Raw data below:
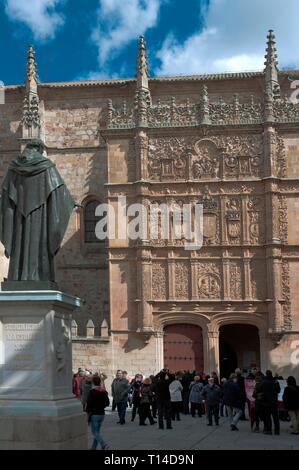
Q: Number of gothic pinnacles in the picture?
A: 3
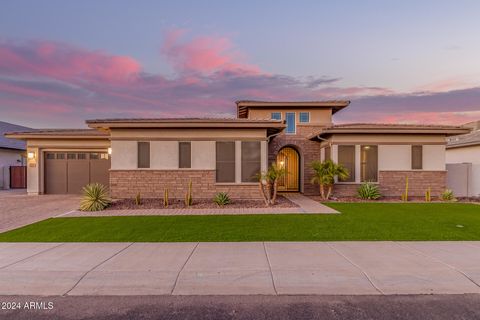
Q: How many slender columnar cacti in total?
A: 5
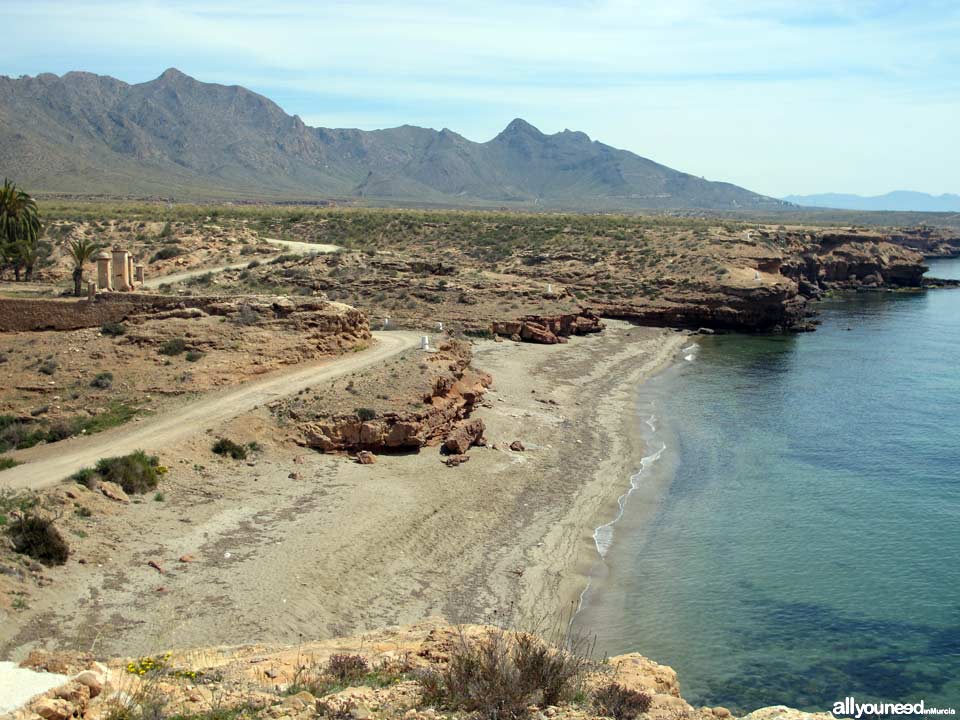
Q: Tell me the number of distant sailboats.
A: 0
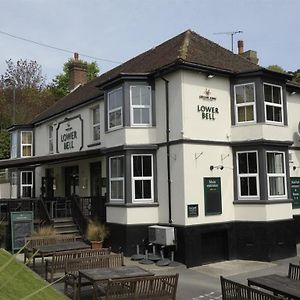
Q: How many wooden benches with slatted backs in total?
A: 6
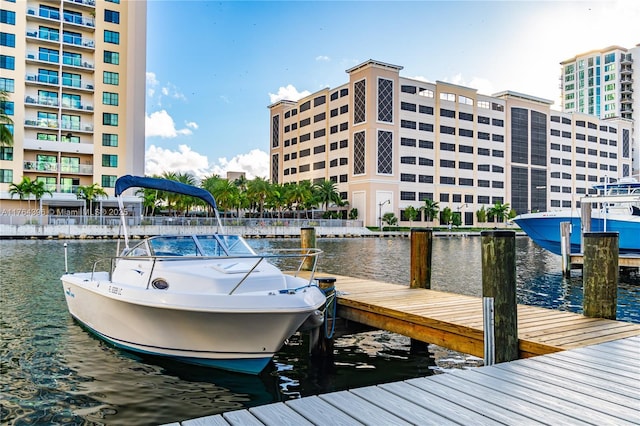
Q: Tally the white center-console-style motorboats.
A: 1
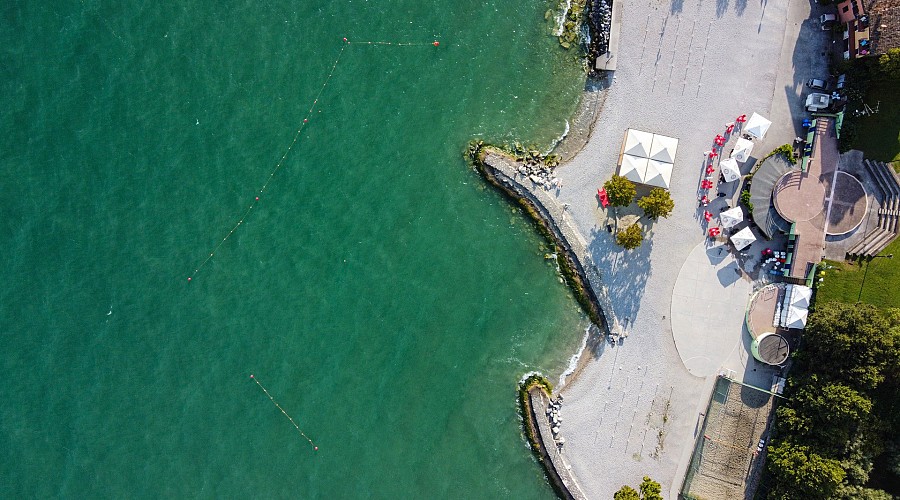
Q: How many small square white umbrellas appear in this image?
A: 5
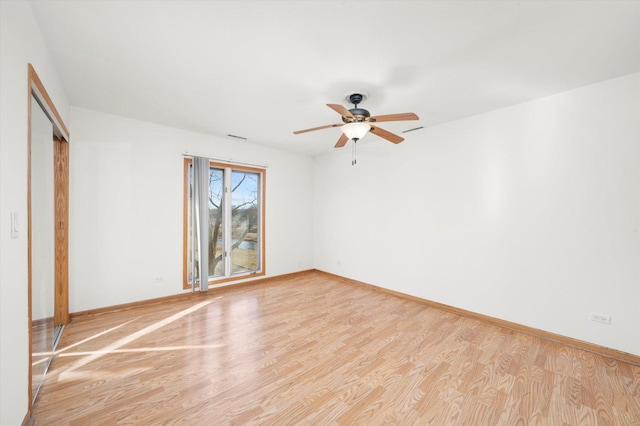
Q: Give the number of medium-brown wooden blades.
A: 5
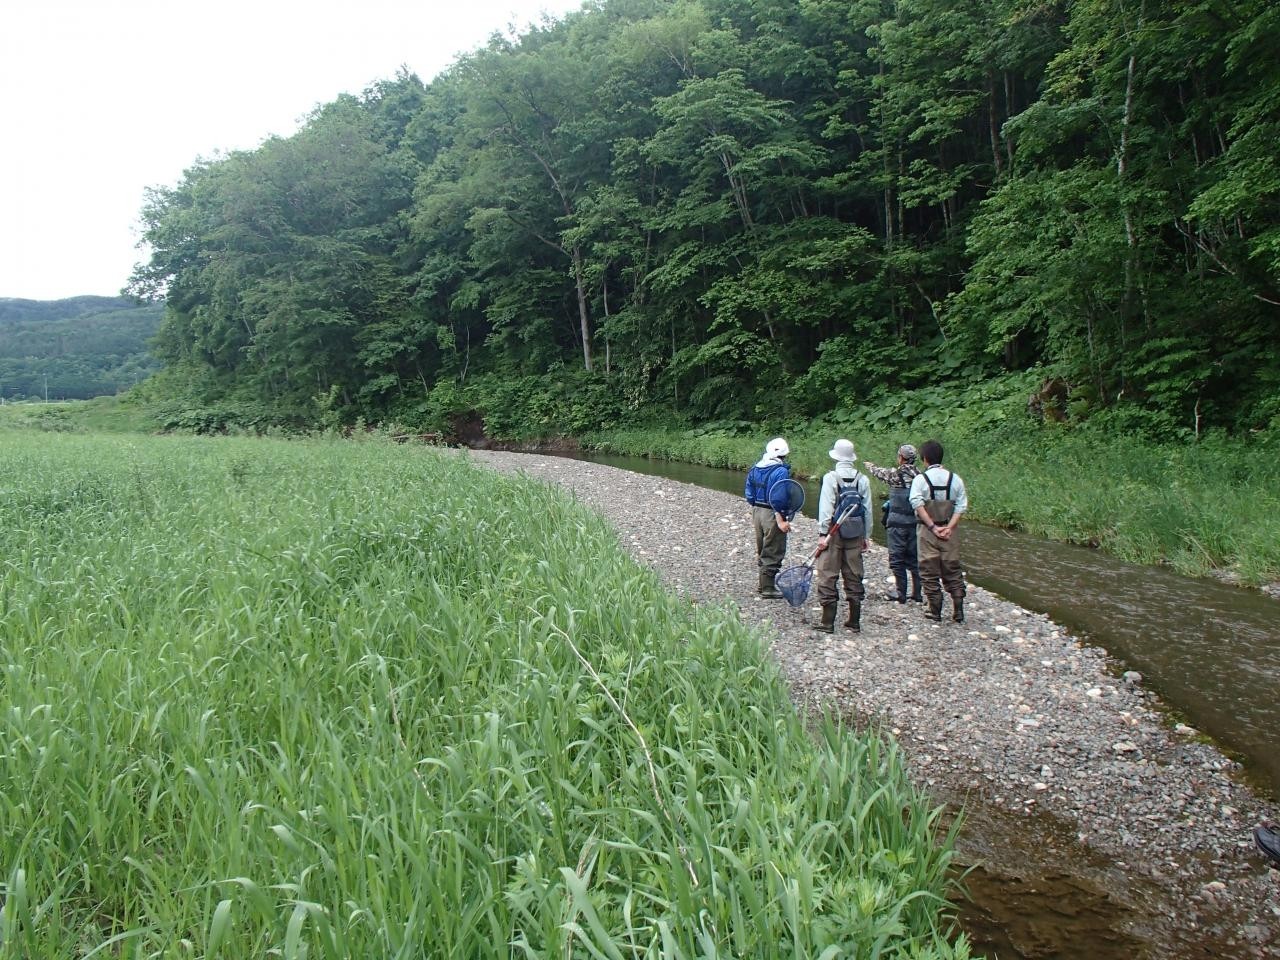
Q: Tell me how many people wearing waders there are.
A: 4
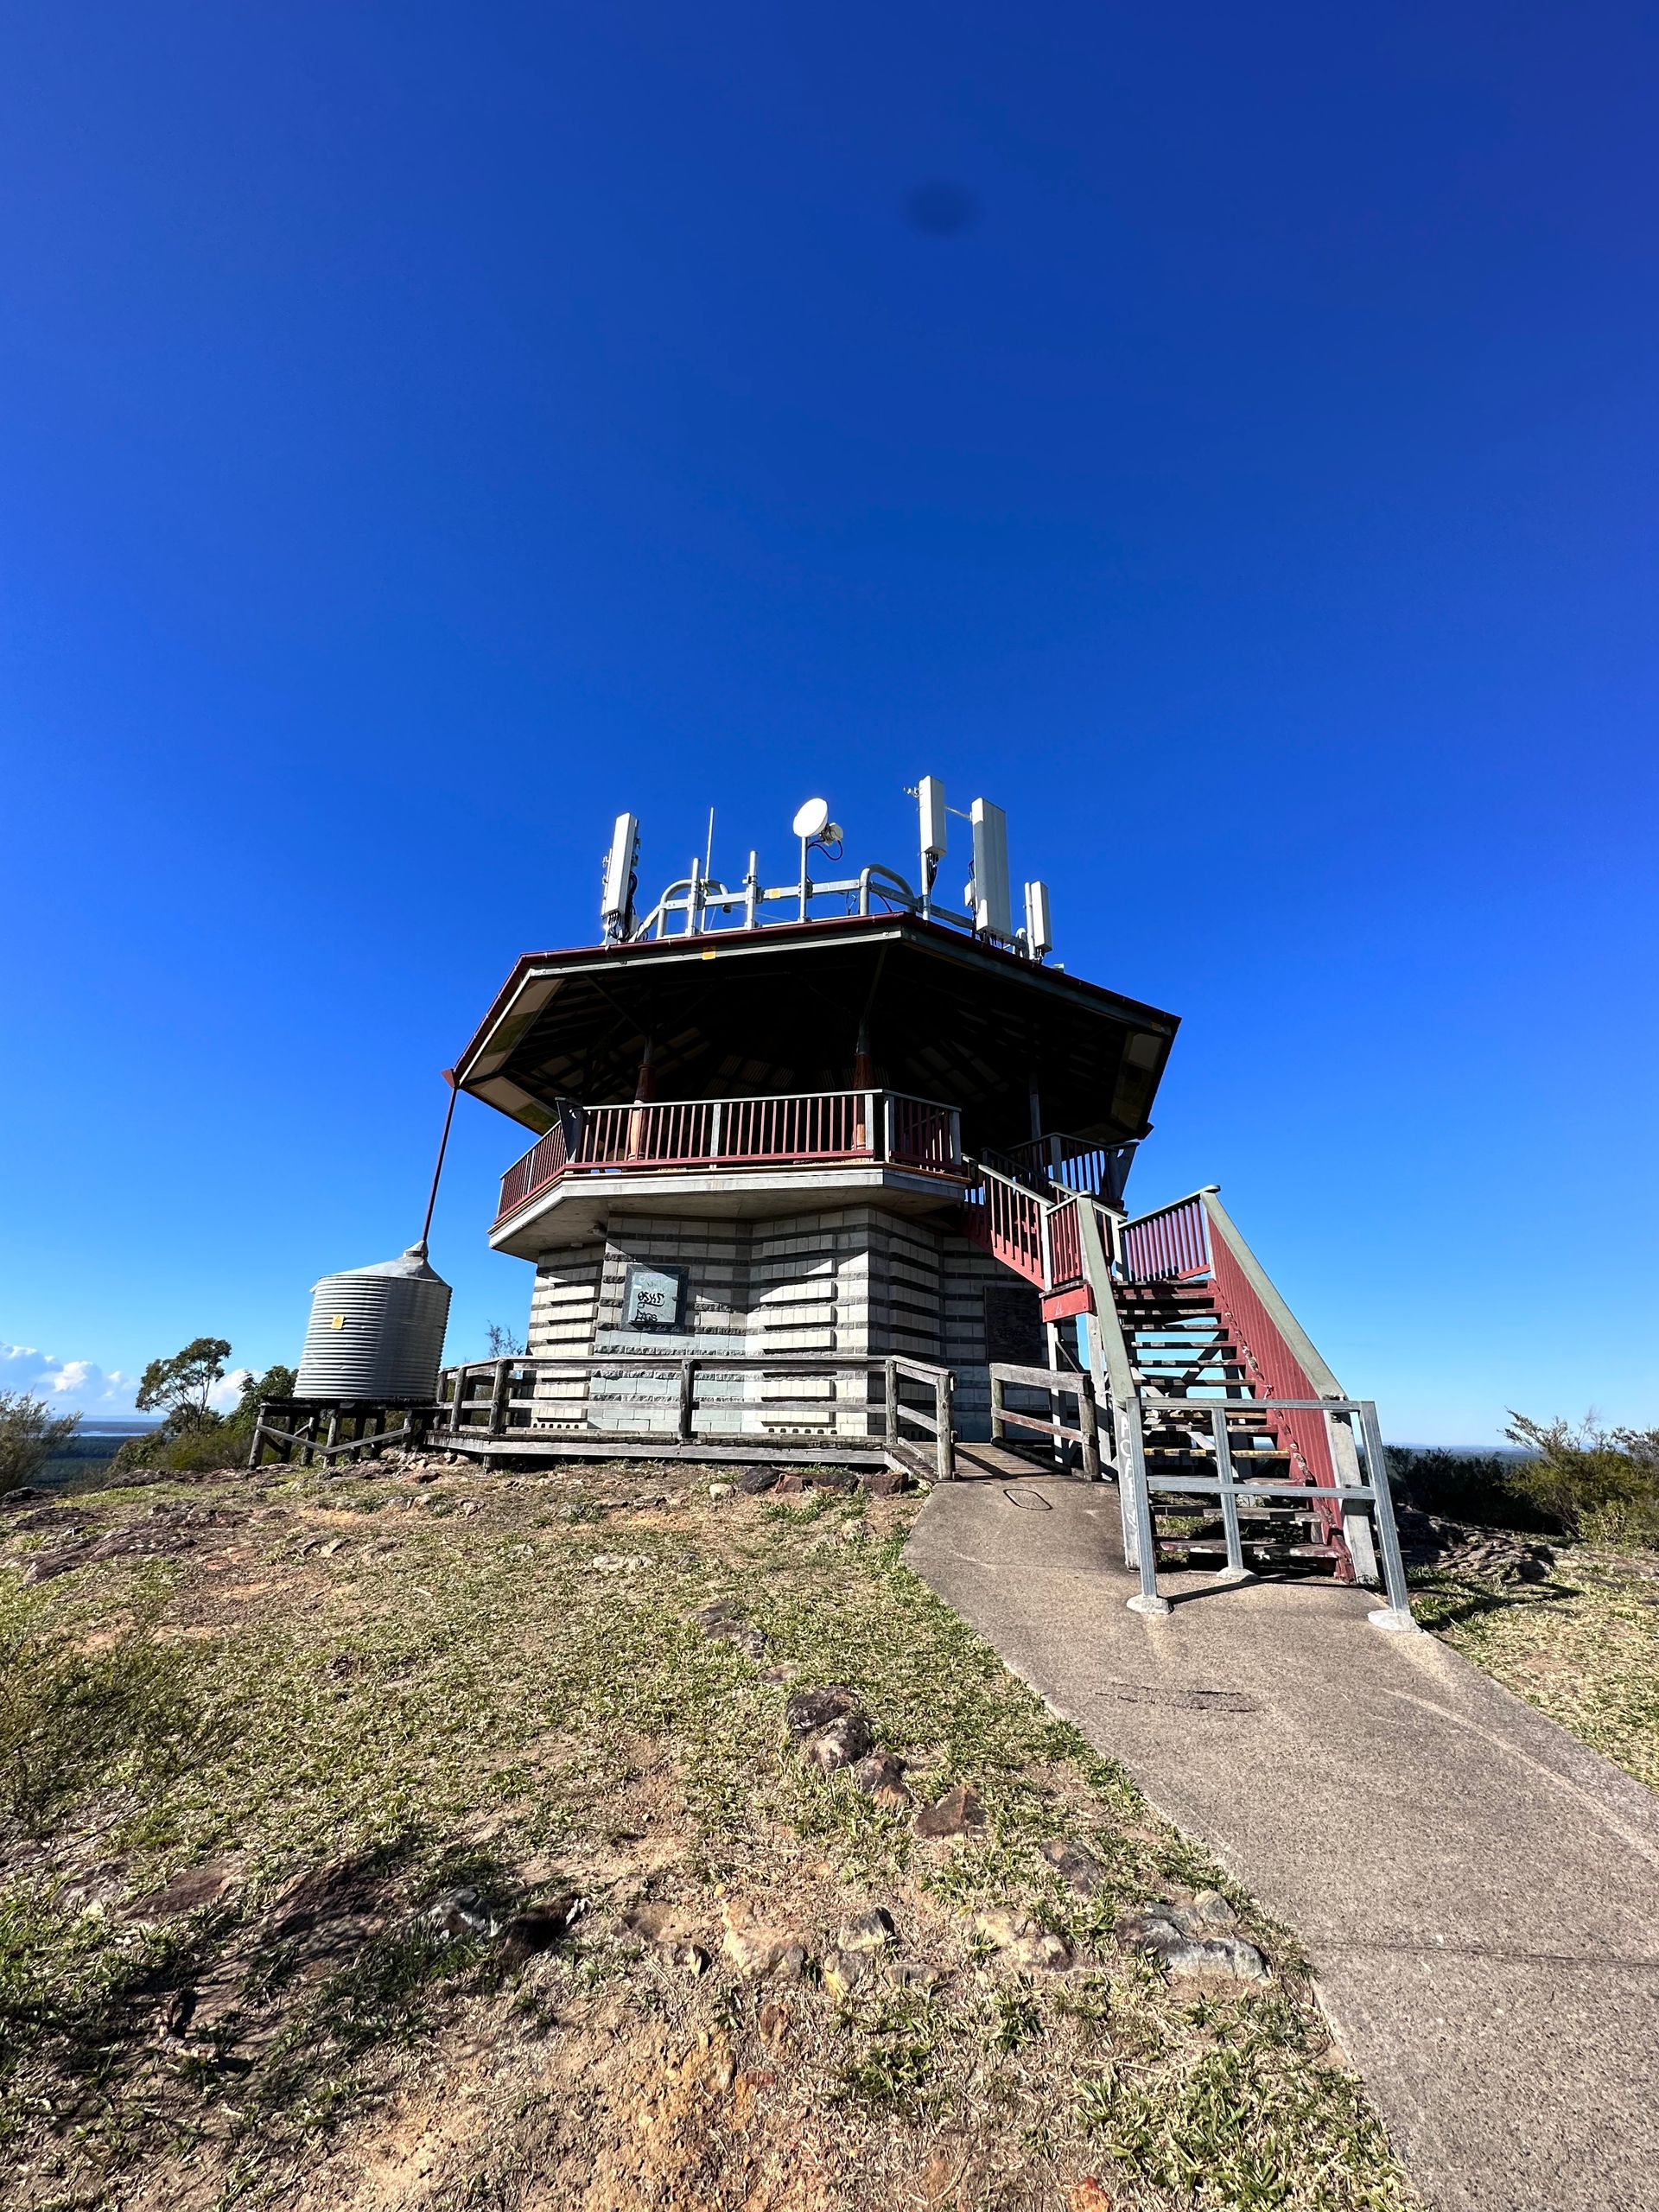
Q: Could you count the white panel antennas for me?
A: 4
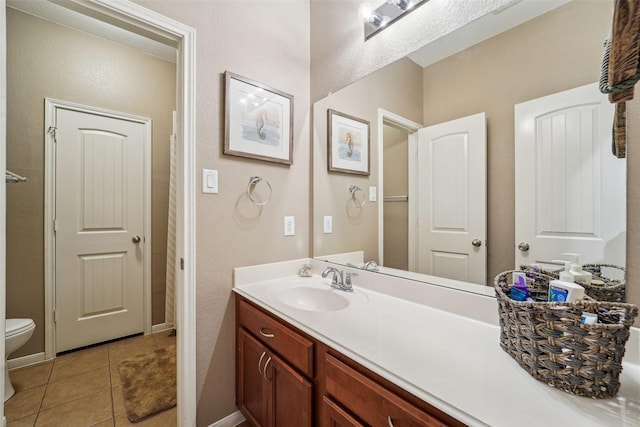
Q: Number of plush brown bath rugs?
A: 1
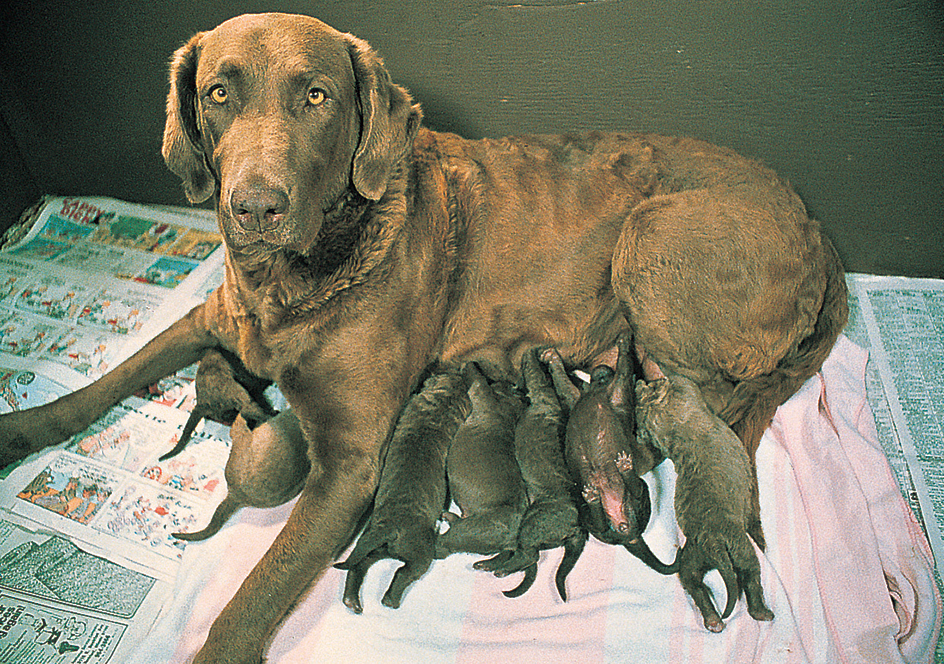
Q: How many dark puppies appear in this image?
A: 7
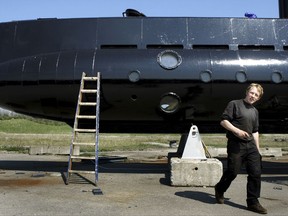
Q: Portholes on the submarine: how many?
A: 6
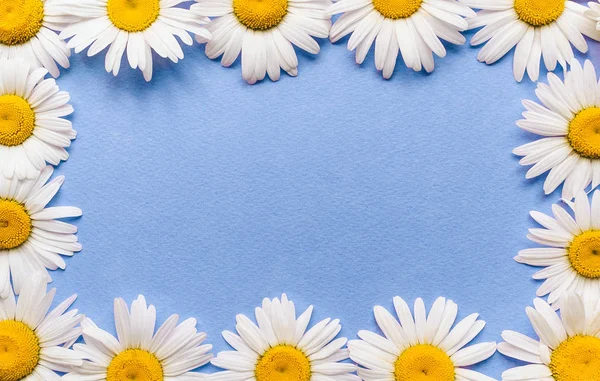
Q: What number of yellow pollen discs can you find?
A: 14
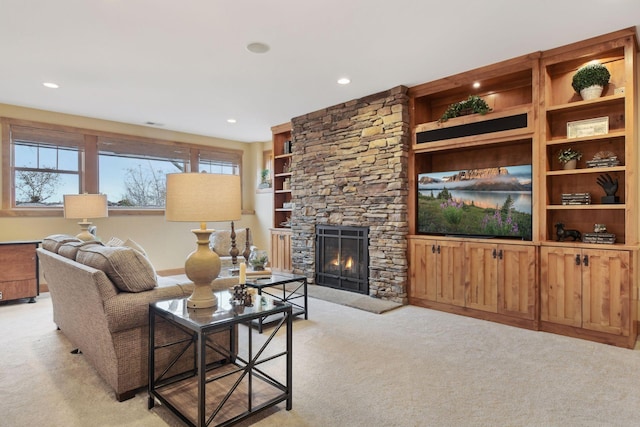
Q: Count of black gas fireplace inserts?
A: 1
End of Raw data.
> **What you have to do**
Wherever the word "appear" turns up in the records above, copy the line that holds it.

> **Answer to the exercise**
Q: How many small square white umbrellas appear in this image?
Q: How many dark puppies appear in this image?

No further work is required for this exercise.